三線や小道具制作の技術を認められ、「津波三味線店」を創業
昭和25年。役者をしていた父、津波清吉が舞台で使用する三線や小道具を制作していたところ、その技術の高さを認められ「津波三味線店」を創業。
母のチヨがお店を切り盛りし、小さな畳間では寡黙にコツコツと三線を作る父。 この頃は専用の機械もなく、2人の従業員と共にアメリカ軍から払い下げの機械を改造して三線や琴を製作していました。

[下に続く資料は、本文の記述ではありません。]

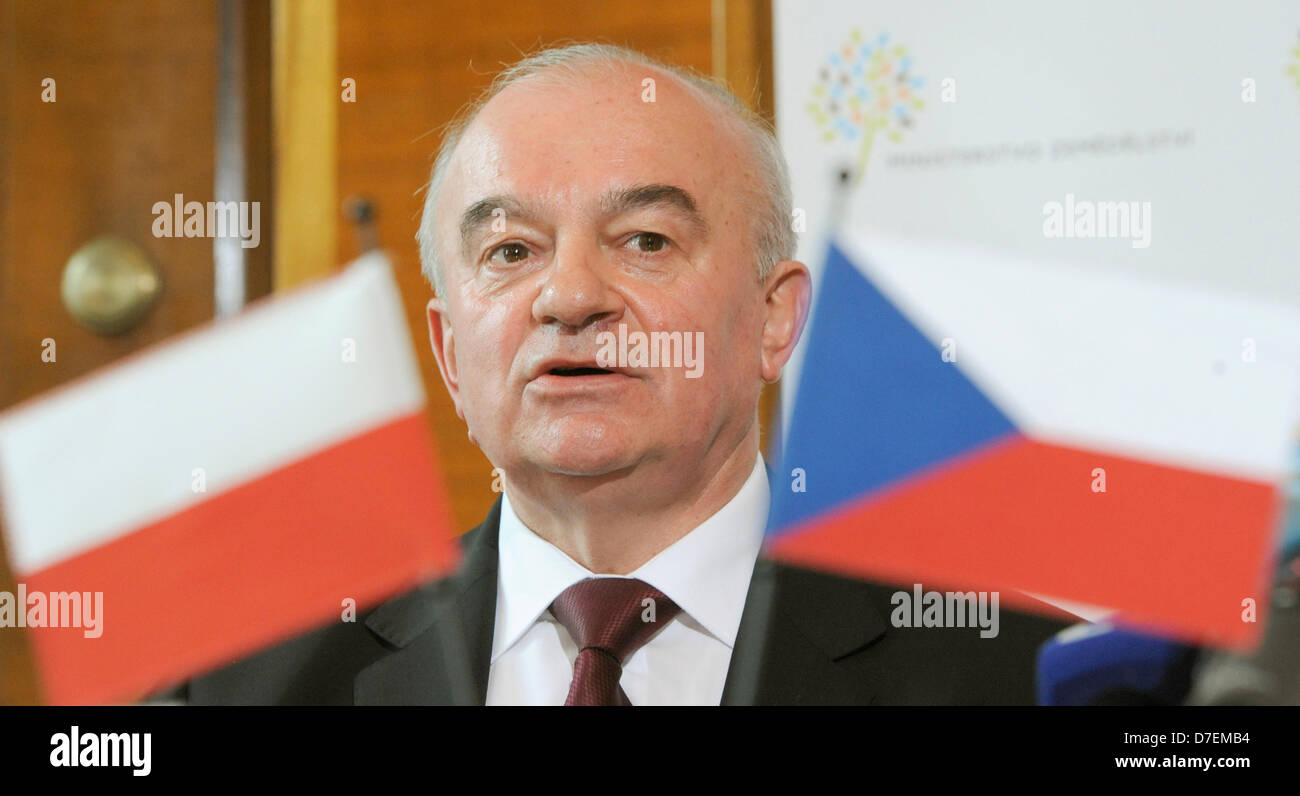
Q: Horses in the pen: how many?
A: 0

当時は三線と琴の専門店でしたが、お得意様より「帯を一本仕入れてくれないか」という注文を受け、それをきっかけに衣装全般の販売を開始。 さらに、エイサーの盛んな中部地域において欠かせない太鼓などもお店で作ることになりました。
夜遅くまで続いた太鼓制作の日々
父は太鼓のための木を探しに私や姉を連れてヤンバルまで行き、木を切って太鼓の枠を作りました。
そして、太鼓の皮にするための牛の皮をとさつ場から仕入れ、一枚一枚加工して作り上げました。作業は毎日遅くまで、夜は12時までお店をあけて家族みなで協力しながら商品を少しずつ増やしていきました。

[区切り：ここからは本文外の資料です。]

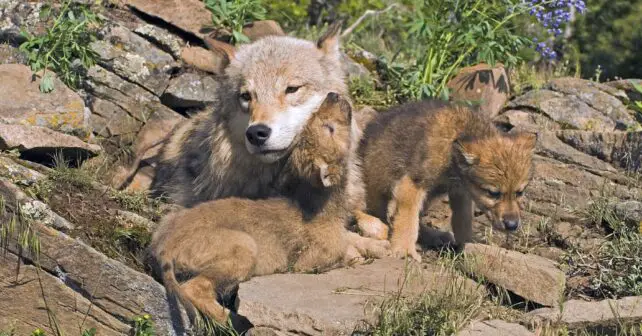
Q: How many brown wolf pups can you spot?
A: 2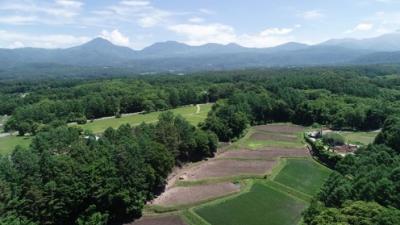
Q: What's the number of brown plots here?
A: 6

踊りやエイサーの商品が増えて手に入りやすくなったことにより、お客様がとても喜んでくれたことを覚えています。
28歳、父より事業を承継
父の背中を見て育った私、津波清一は沖縄国際大学卒業後、父を手伝いながら海洋博や国体などによる沖縄の成長期に応じて県外と取引したり、海洋博の商品を作ったりなどを行いつつ、28歳の時父より事業を承継。
健在の父や母、姉の弘子と一緒に分業しながら生産量を増やし「津波三味線店」を成長させ、沖縄伝統芸能を盛り上げるような事業展開を一生懸命考えました。 父は10年前に他界しましたが、物作りをしている時が一番楽しいのは職人の父の血を受け継いだのかなと嬉しく思っています。
家族や支えてくださった方々のおかげでたくさんのお客様にご愛顧賜り、現在では県内外、海外からも注文を頂くようになりました。昨今、インターネットが普及し新たな形で伝統芸能を広めて行こうと、令和元年に津波三味線店のネットショップ部門「つは琉球店」をオープンしました。
姪の津波千明(つはちあき)が琉球伝統芸能をしっかりとお届けしつつ、若い感性を取り入れて新しい方向性も産み出すべく日々頑張っています。
琉球伝統芸能は後世に残していくべき素晴らしい文化です。舞踊、衣装、小物、音楽、全てに歴史と想いがあります。また、私自身が両親から受け継いだ想いもあります。それをらを広めるのが私のライフワークだと思っています。津波三味線店、つは琉球店を通して沖縄伝統芸能を未来に繋げて行きたいと思っております。